There are differences, I know, so I’ll try not to overstate things. Consequences in real life are more dear, though you may have difficulty convincing the more fanatical players of that. And there are completely different mores in games and in business. You wouldn’t, for example, tolerate an office full of people screaming vulgarities when your Hunter adds two elite MOBs while trying to kite an instance boss. …So to speak.

Anyway, I don’t have much of a point beyond the observation that organizations and various Human (or Elf or Orc) Resources functions almost seem endemic to human nature when the circumstances are right. Similar problems in real-life and in games lead to similar solutions, even if one results in increased stock price while another results in a dead dragon.

New EEOC Commissioner sworn in

Looks like the EEOC is all staffed up with today’s swearing in of Christine Griffin.

Christine M. Griffin was sworn in today as a Commissioner of the U.S. Equal Employment Opportunity Commission (EEOC), bringing the bipartisan panel to its full five-member complement for the first time in more than a year. Ms. Griffin was nominated by President George W. Bush on July 28, 2005, and unanimously confirmed by the U.S. Senate on Nov. 4 to serve the remainder of a five-year term expiring July 1, 2009.

“Christine Griffin brings to the Commission a wealth of talent and experience in employment law and disability issues that will serve the American public well,” said EEOC Chair Cari M. Dominguez, noting that Ms. Griffin worked at the agency in the mid-1990s as a senior staff attorney. “On behalf of my fellow Commissioners, I welcome Commissioner Griffin back and look forward to working closely with her.”

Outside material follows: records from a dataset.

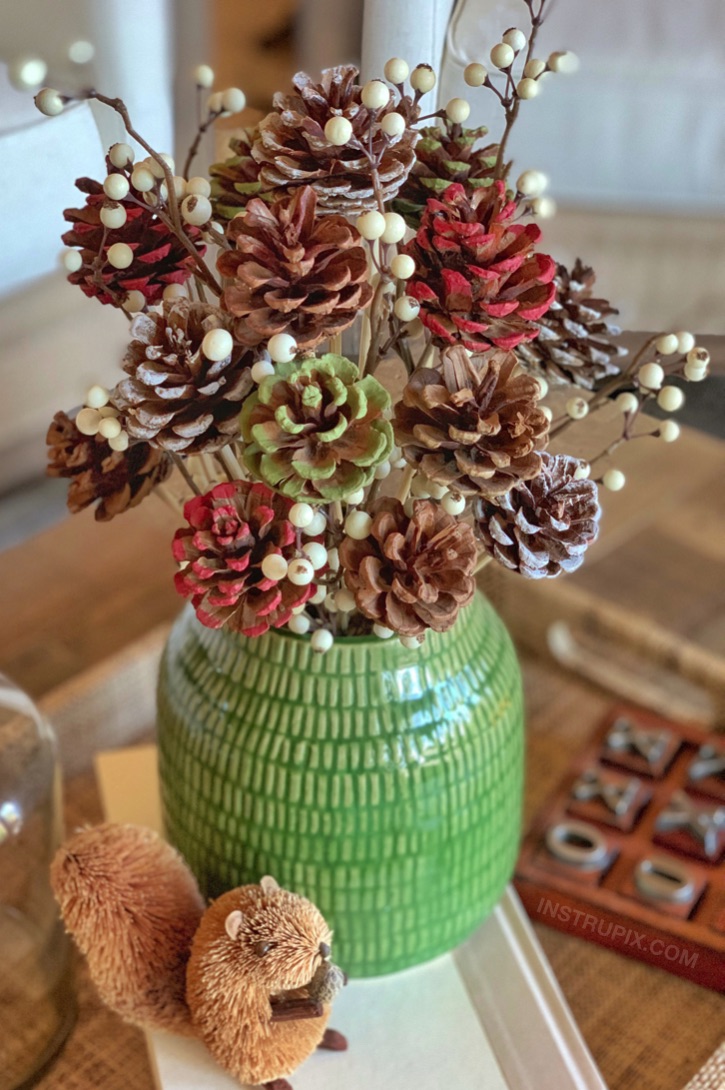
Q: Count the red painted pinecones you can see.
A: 3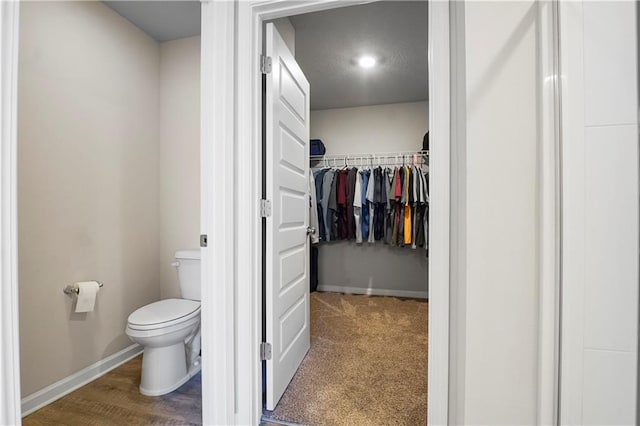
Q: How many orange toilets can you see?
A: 0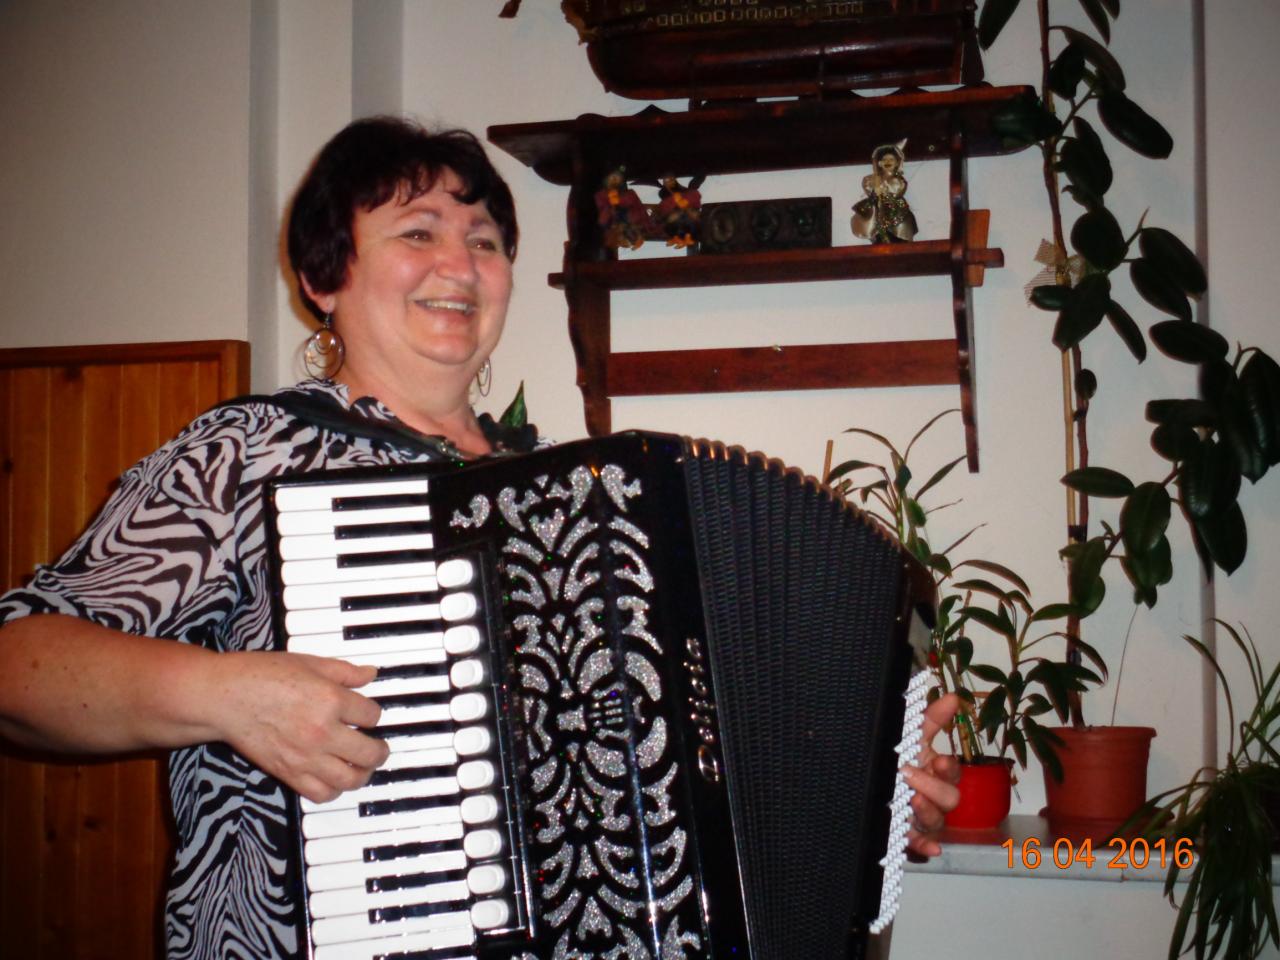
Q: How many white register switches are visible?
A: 11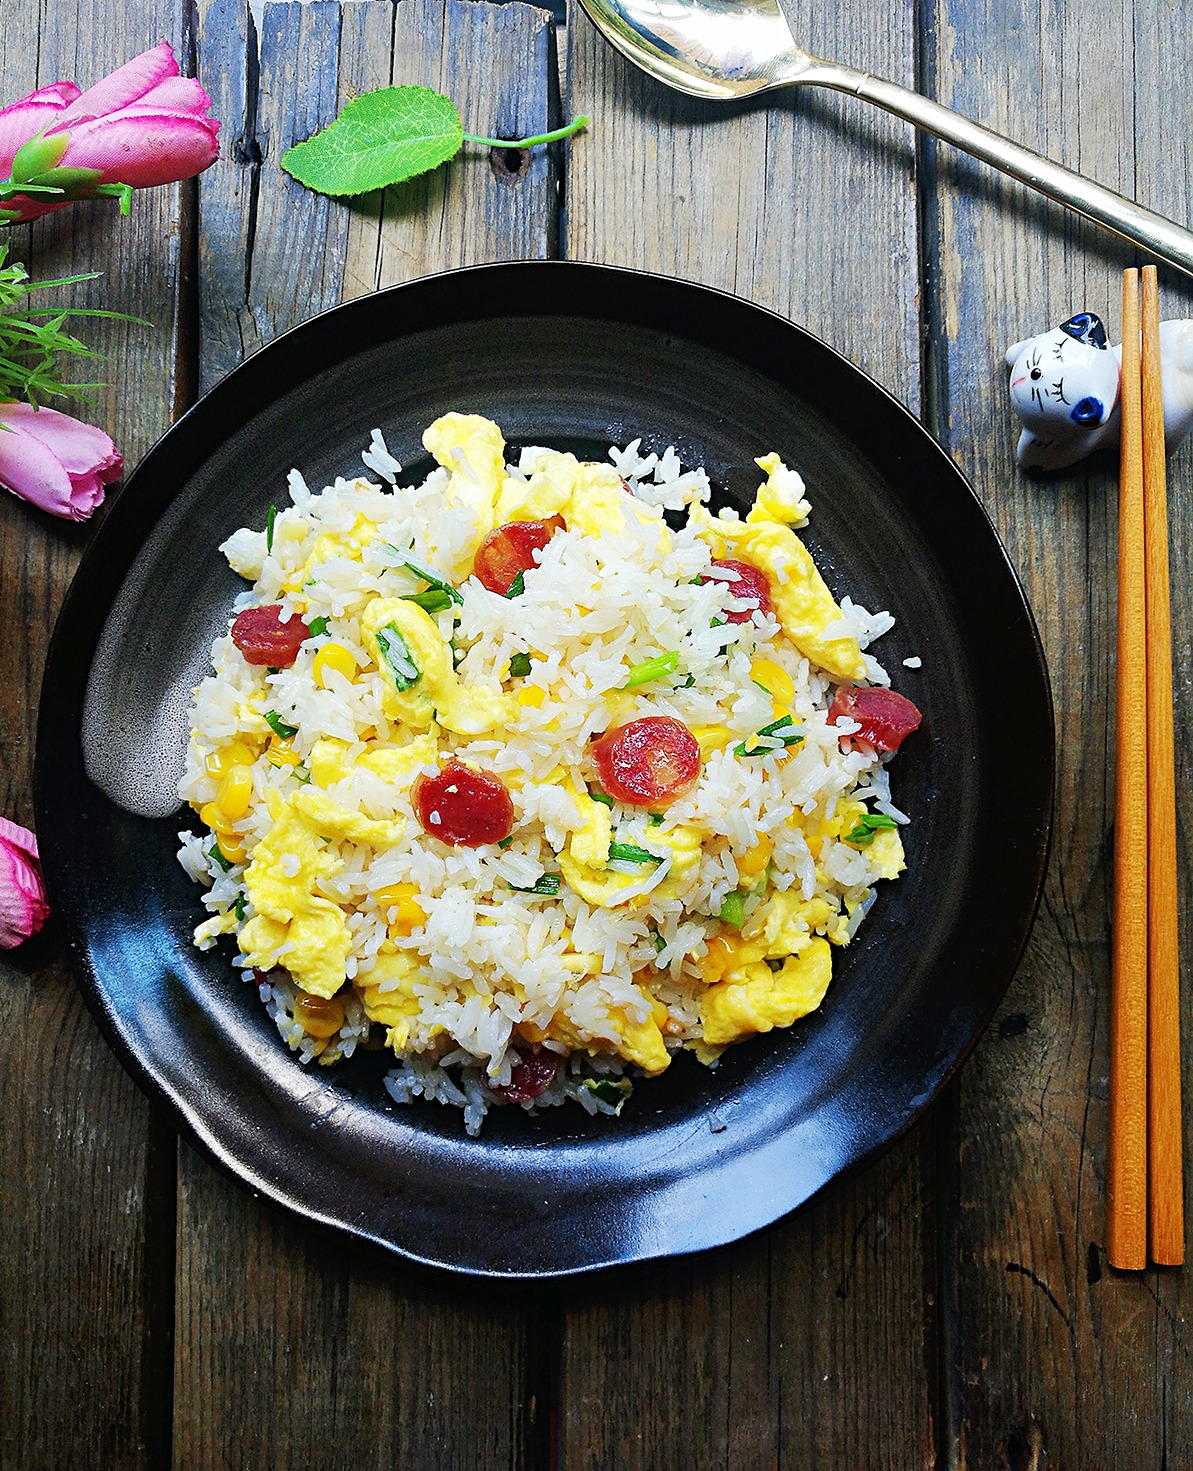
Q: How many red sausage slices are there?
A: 7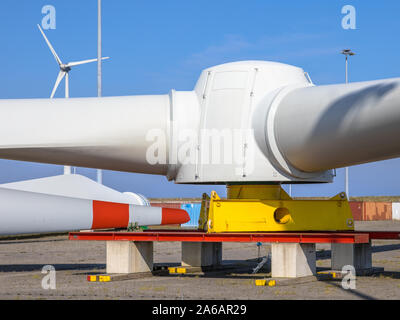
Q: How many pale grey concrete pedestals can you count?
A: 4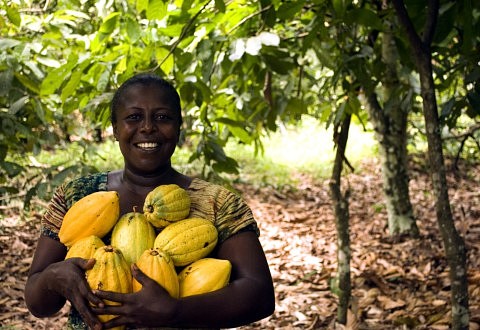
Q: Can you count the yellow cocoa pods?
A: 8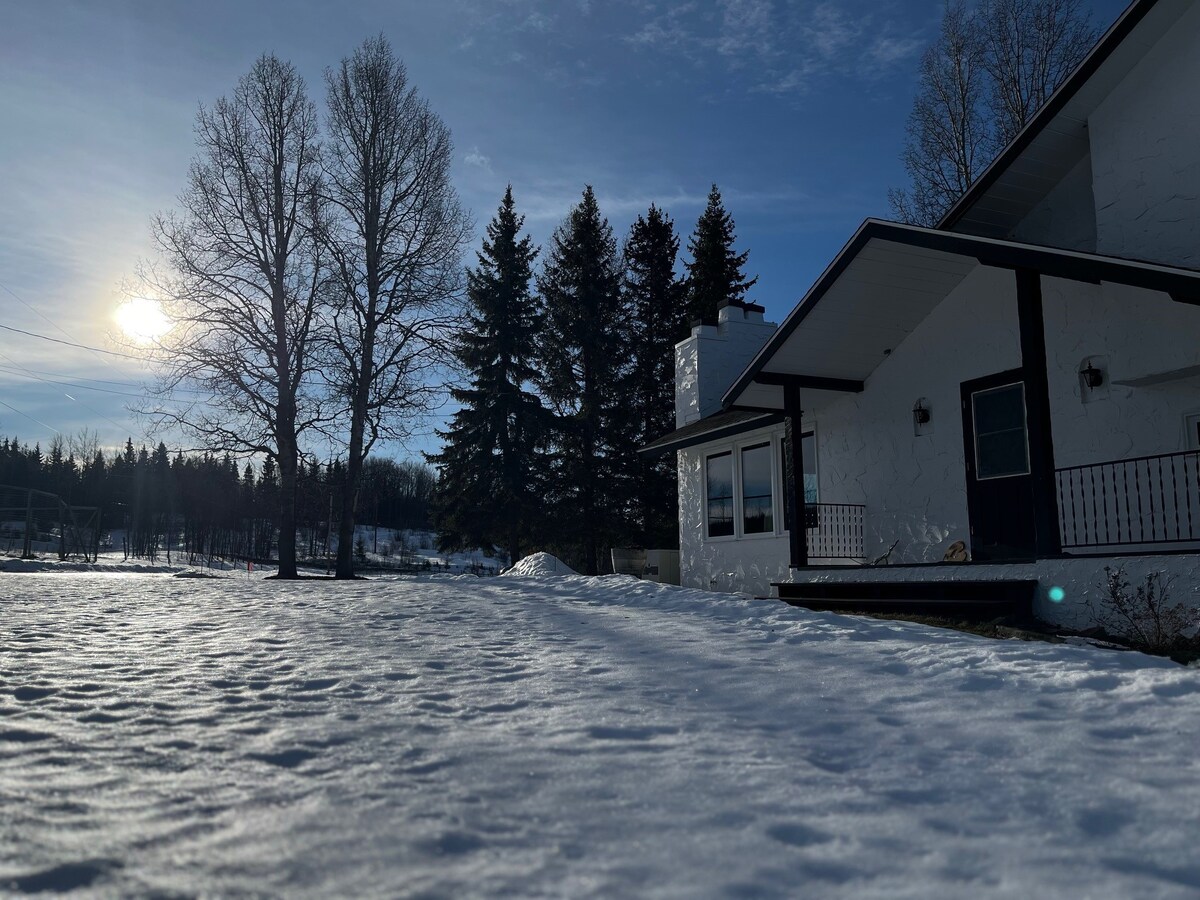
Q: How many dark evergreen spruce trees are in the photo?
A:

My reaction to this article and the accompanying picture, of course, is “What? There are only five people on the Equal Employment Opportunity Commission? And they inhabit that office? Doesn’t that seem a little …underwhelming? I guess I just had images of the EEOC as this giant, sprawling complex full of bustling people. Some of them wore capes and watched thirty-foot high stacks of monitors for workplace injustices. When they saw one, they’d leap into action and blast off in supersonic jets while a bombastic narrator intones “Meanwhile…” Or something.
Instead we see a pleasant, middle-aged woman who looks like half the HR Managers I’ve ever met. And a guy who apparently fell asleep while holding the Bible for the ceremony. But that’s fine, too. I guess.